Similarly, it is important to draw a distinction between system grounding and equipment grounding. A system may be grounded or ungrounded. In an ungrounded system, none of the transformer secondary conductors are intentionally connected to the ground. In a grounded system, the neutral is the most common conductor bonded to the grounding electrode. There are some systems where other grounding schemes are deployed, such as a corner delta or center tap grounding, which is not within scope of this paper. System grounding is the grounding of the power system. Equipment grounding refers to the installation of the equipment grounding conductor (EGC) to provide a low-impedance path for ground fault current to flow back to the source. Absence of a low-impedance path can leave parts of the equipment energized that could lead to shocks or flashovers.
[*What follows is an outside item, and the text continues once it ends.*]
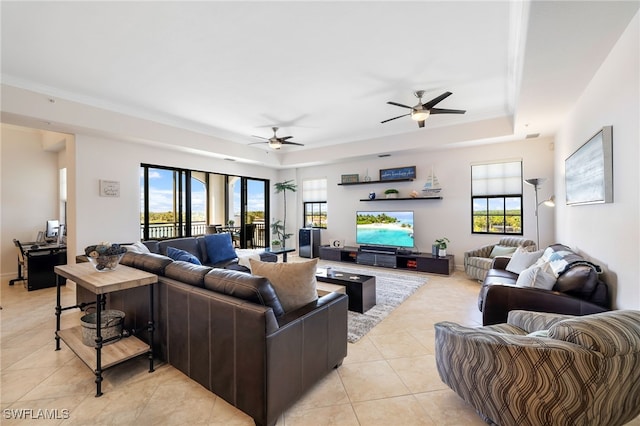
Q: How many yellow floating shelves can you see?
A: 0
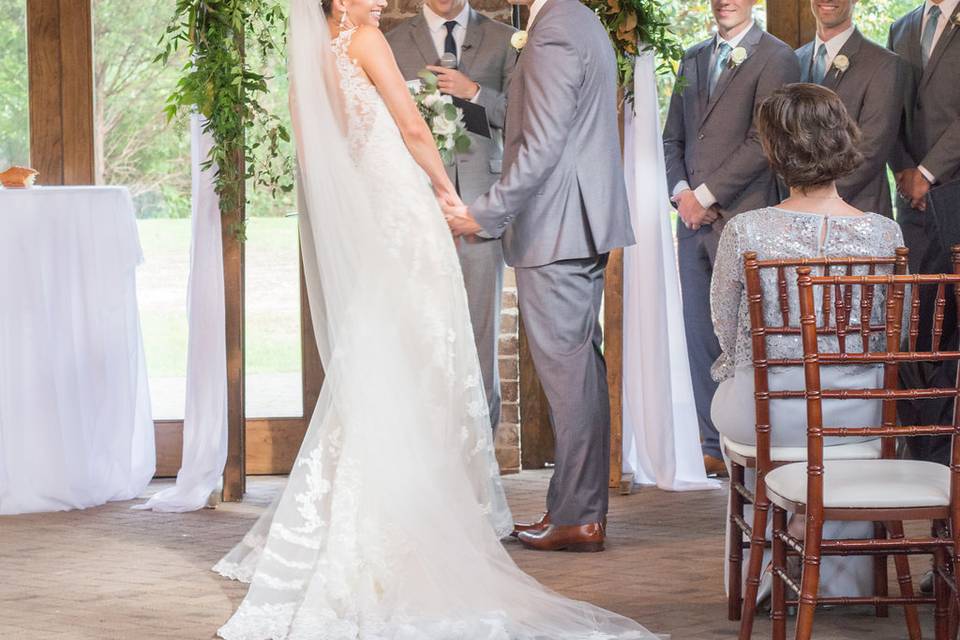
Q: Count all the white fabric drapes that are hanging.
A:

Systems employing a single service at the service entrance provide the required ground fault protection by use of circuit breakers (CBs) that, in addition to overcurrent protection, also have ground fault protection typically denoted by a G in a breaker function marking. For example, long, short, instantaneous, and ground (LSIG) breaker trip functions are typically denoted as an LSIG breaker. Service entrances can also be used as a microgrid point of common coupling (PCC) and are commonly protected and controlled by programmable protective relays (PPR), which have advanced features that go far beyond LSIG.

A microgrid, by definition, may have many DERs, and a service to a building may be from more than a single source. For example, an automatic transfer switch (ATS) can supply a building by two different sources. To limit the building’s power outages during microgrid operations, it may be beneficial to transfer the building load to or from either source without interrupting the load. This is a closed-transition transfer. Moreover, it may also be beneficial to maintain both sources connected in parallel to help support the microgrid (e.g., using a building emergency generator to serve both the building and simultaneously participate in microgrid functions, like peak load shaving).

Operating multiple sources in parallel with the PCC is a challenge if each source is grounded and if a ground fault occurs within the building’s electrical distribution, as the fault current has multiple paths to return to its source and may not trip the service breakers; the ground fault detection becomes desensitized in this configuration. Additionally, in four-wire systems, the common neutral between the two sources has a unique set of challenges for ground fault sensing since this common neutral presents another path for ground current to flow [3].

B. Detecting and Protecting

Detecting a ground fault on multiple three-wire sources, in principle, is simple—add all the current transformer (CT) secondary currents together, and if they are greater than zero, there is a ground fault, as illustrated in Fig. 2.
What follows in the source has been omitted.